→ The problem:
As the answer, give a copy of each line below that includes the word "dark".
##### Input data
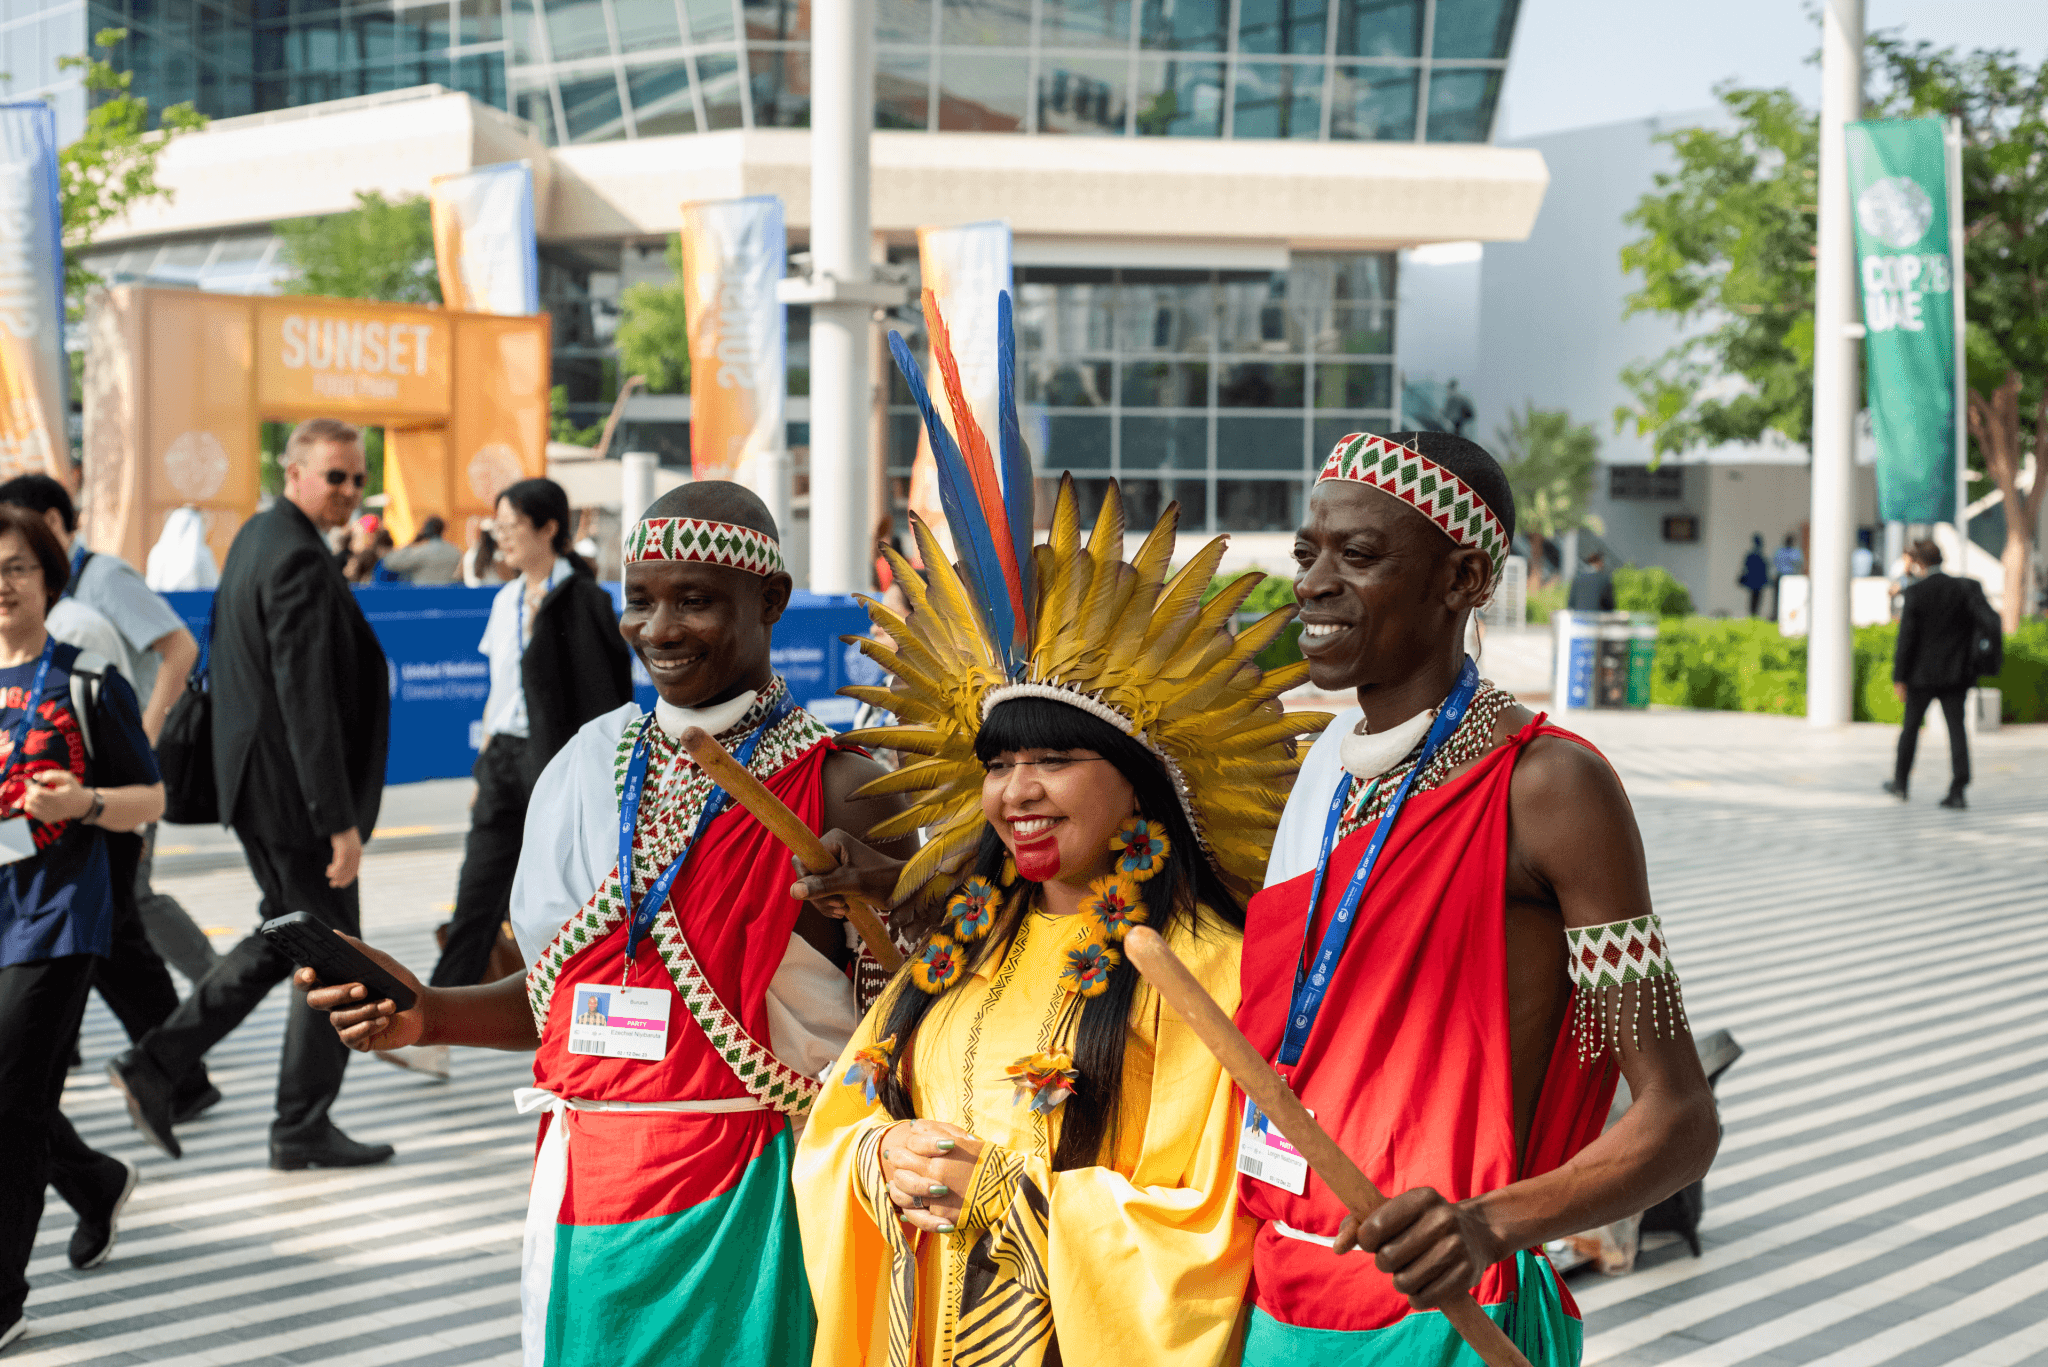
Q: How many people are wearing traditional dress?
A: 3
##########
##### Input data
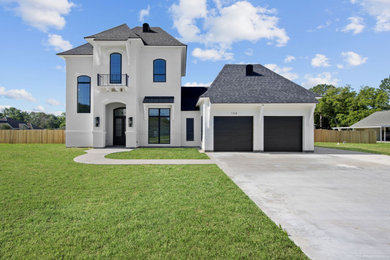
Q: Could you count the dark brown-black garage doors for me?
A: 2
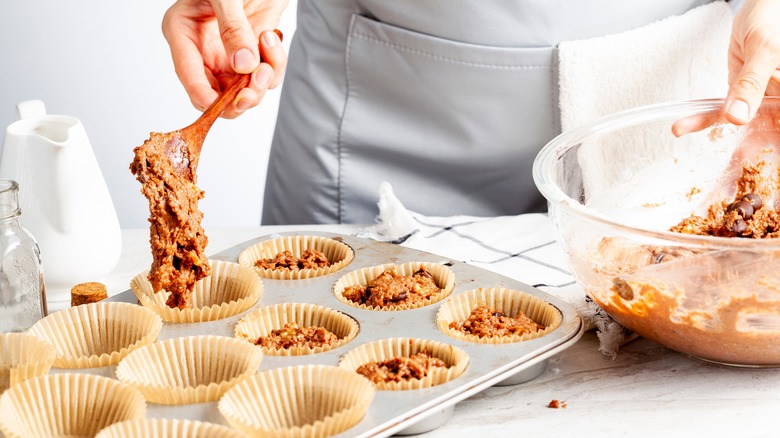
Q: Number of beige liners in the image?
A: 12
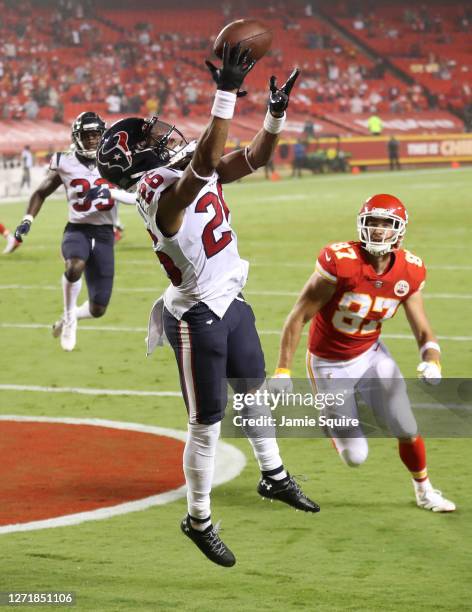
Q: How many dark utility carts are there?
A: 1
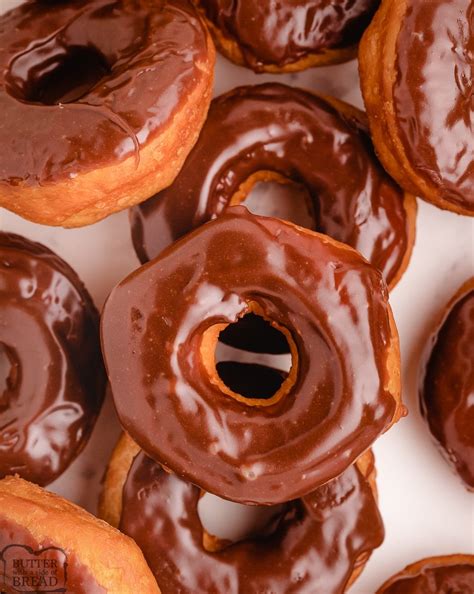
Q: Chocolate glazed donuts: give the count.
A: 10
##########
→ Your response:
Q: Could you count the dark brown-black garage doors for me?
Q: How many dark utility carts are there?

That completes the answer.